• The problem
For each line below that contains the string "Give", copy that line.

Content starts

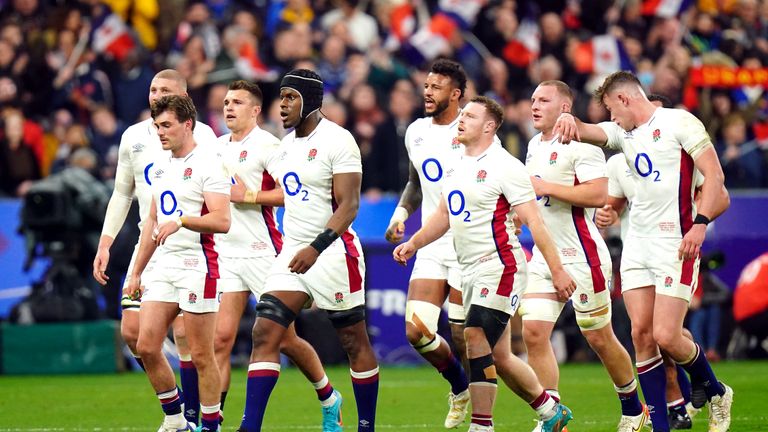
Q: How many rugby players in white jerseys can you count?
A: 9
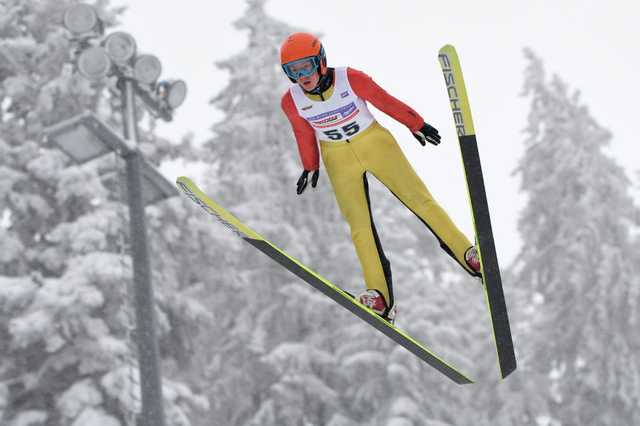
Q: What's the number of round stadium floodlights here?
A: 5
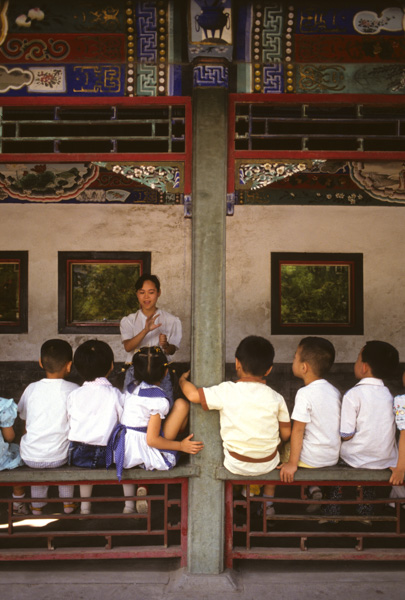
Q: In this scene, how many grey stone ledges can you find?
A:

Content ends
Content starts

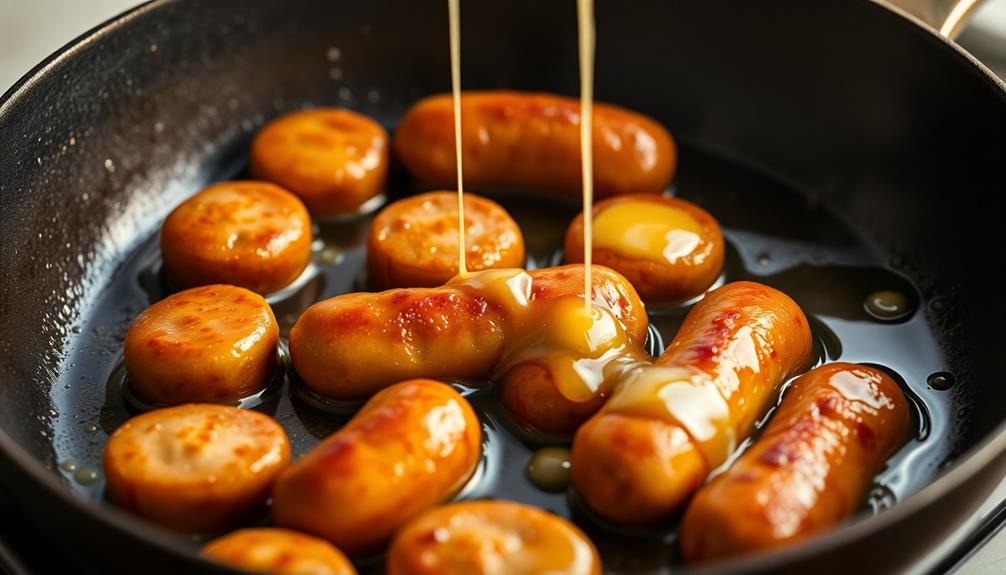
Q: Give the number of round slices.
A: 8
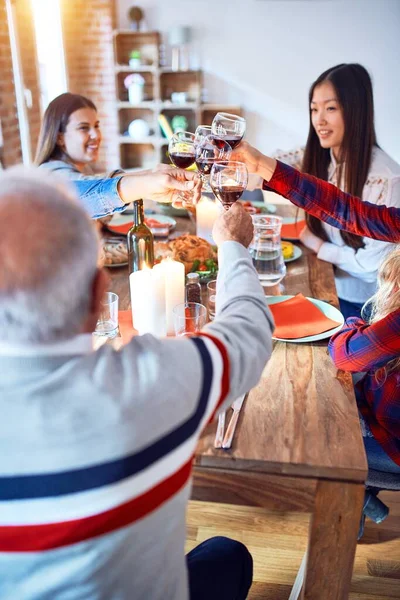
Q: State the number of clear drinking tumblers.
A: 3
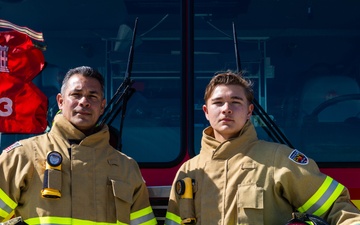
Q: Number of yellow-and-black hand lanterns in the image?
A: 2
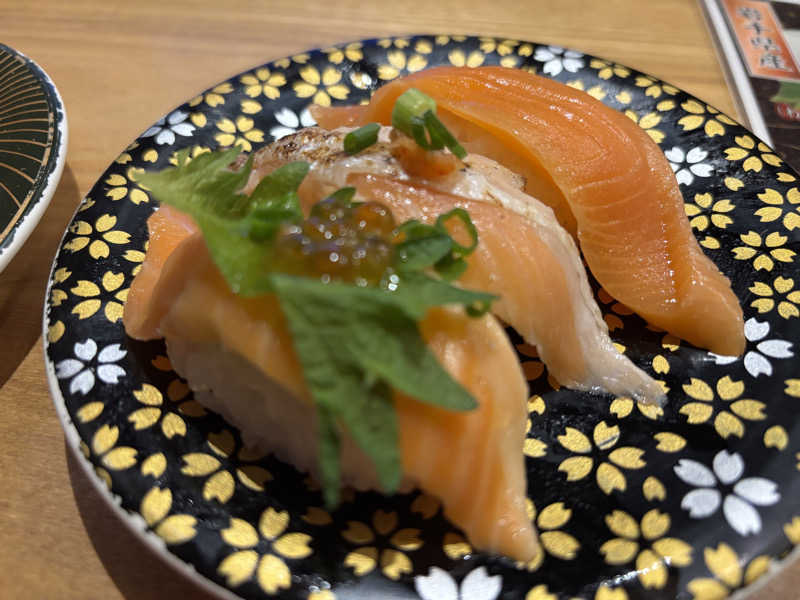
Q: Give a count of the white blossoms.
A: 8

Content ends
Content starts

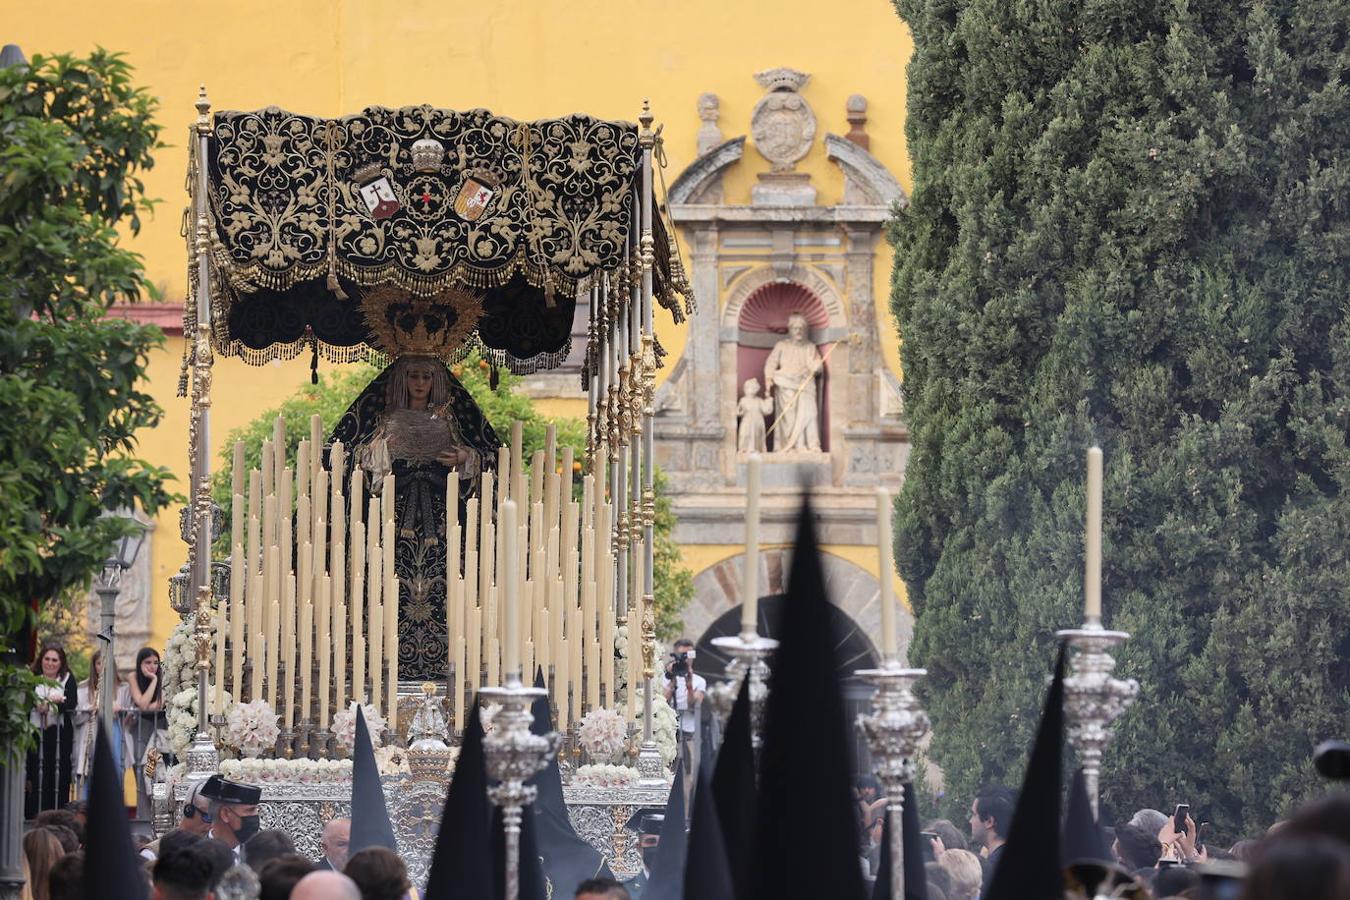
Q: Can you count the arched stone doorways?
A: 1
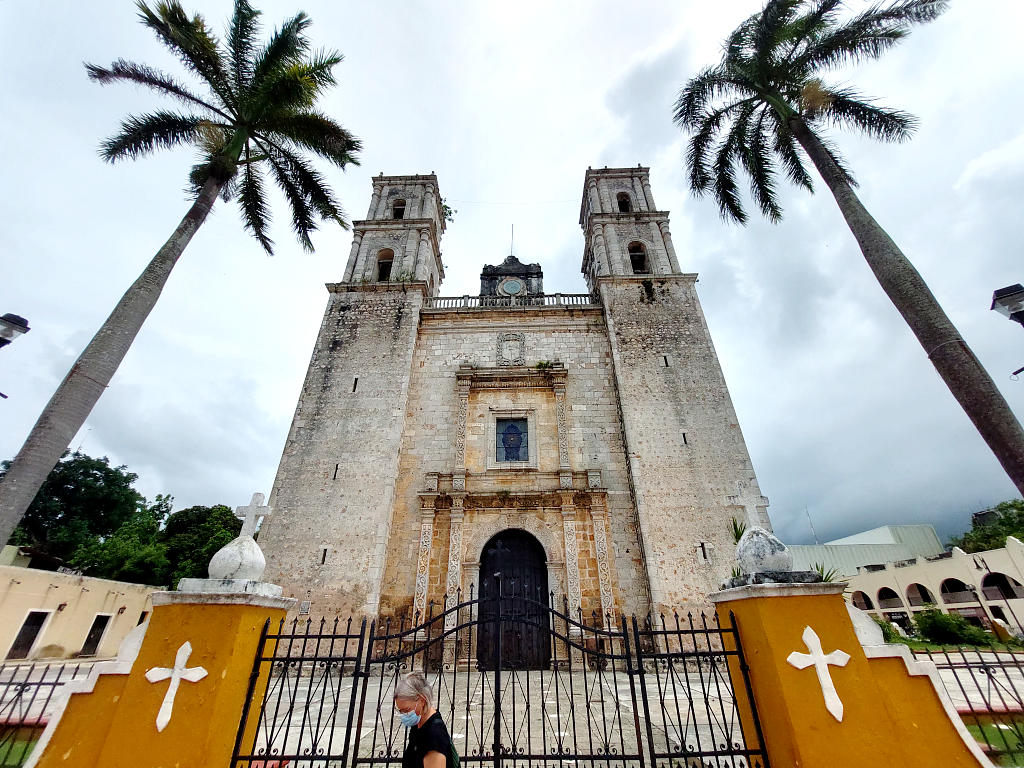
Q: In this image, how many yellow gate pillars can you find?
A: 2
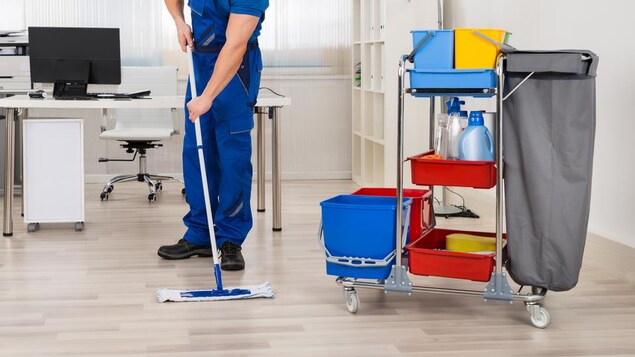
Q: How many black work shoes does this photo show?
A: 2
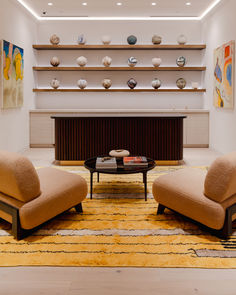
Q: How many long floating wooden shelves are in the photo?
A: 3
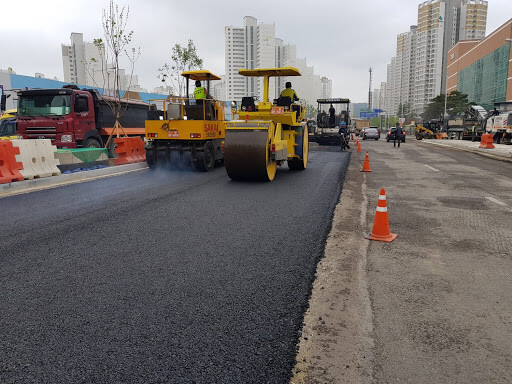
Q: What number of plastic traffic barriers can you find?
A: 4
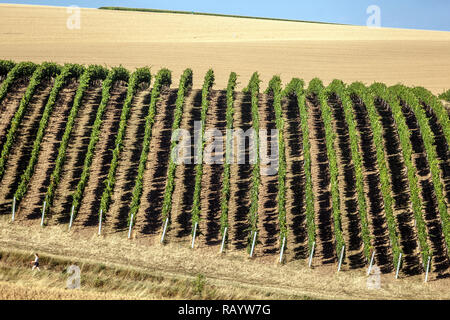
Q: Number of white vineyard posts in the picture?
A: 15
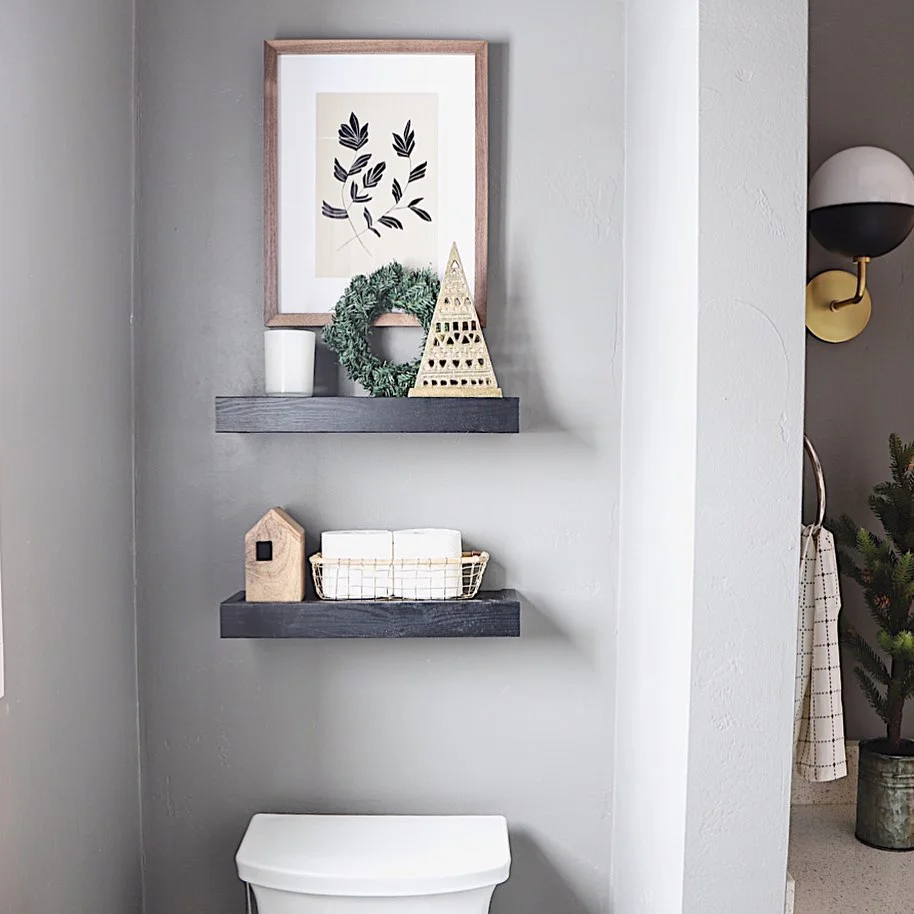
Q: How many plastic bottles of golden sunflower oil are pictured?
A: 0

Content ends

• The completed task
Q: Give the number of round slices.
Q: Give a count of the white blossoms.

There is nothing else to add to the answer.